Marcel Duchamp with Eve Babitz at the Pasadena Museum of Art . Courtesy of Hilton | Asmus Contemporary.

Art Industry News is a daily digest of the most consequential developments coming out of the art world and art market. Here’s what you need to know on this Thursday, October 10.


The Naked Woman Who Played Chess with Duchamp – In 1963, the young curator Walter Hopps left Los Angeles’s Ferus Gallery to become the director of the Pasadena Art Museum. To make a splash, he sweet-talked Marcel Duchamp into doing his first West Coast retrospective. The legendary memoirist and Hollywood paramour Eve Babitz, whose nude chess match in the museum with the (besuited) Duchamp became the subject of an iconic photograph, recalls those heady days, and how the show’s defining image came about. The concept wasn’t Hopps’s—it came courtesy of Time magazine photographer Julian Wasser. Initially hesitant, Babitz realized that “this large, too-LA surfer girl with an extremely tiny old man in a French suit” would make a great visual contrast. (Literary Hub)
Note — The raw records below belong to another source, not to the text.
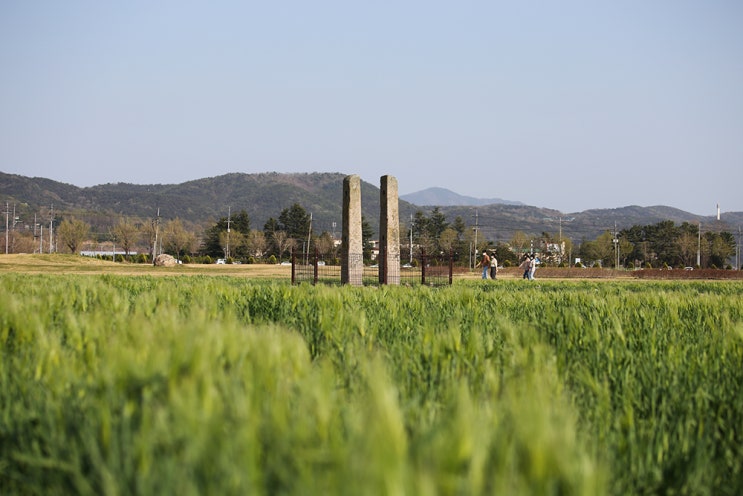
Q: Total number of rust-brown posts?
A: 5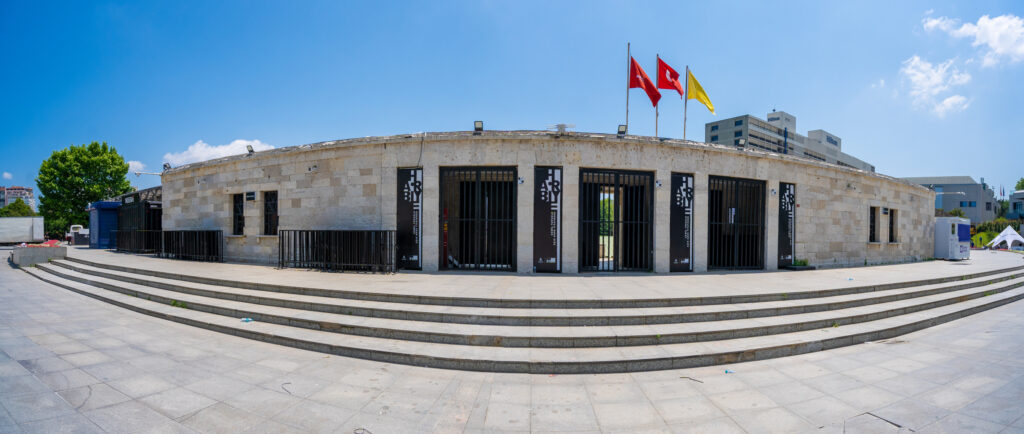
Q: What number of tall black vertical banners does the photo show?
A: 4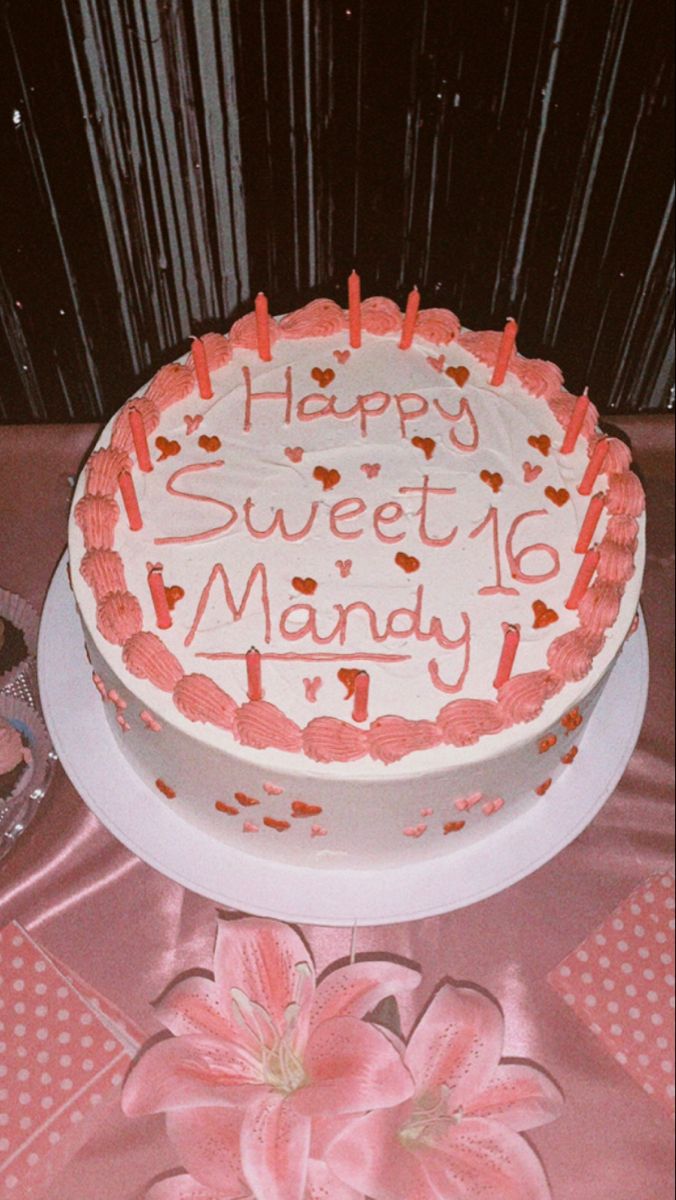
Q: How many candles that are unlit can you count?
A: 15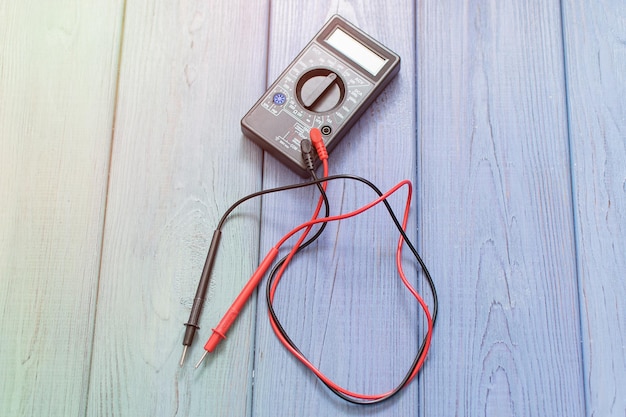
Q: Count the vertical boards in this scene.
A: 5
The Bank of England Reveals Its Artistic £20 Note – England’s new £20 ($24) bill features a self-portrait of the artist J.M.W. Turner and a reproduction of his famous painting The Fighting Temeraire, becoming Britain’s first-ever banknote to feature an artist. The polymer note, which the bank says is very difficult to counterfeit, is due to being circulating in early 2020. In 2016, Turner was selected from a long list of 590 painters, sculptors, designers, photographers, and actors put forward by the public. (Guardian)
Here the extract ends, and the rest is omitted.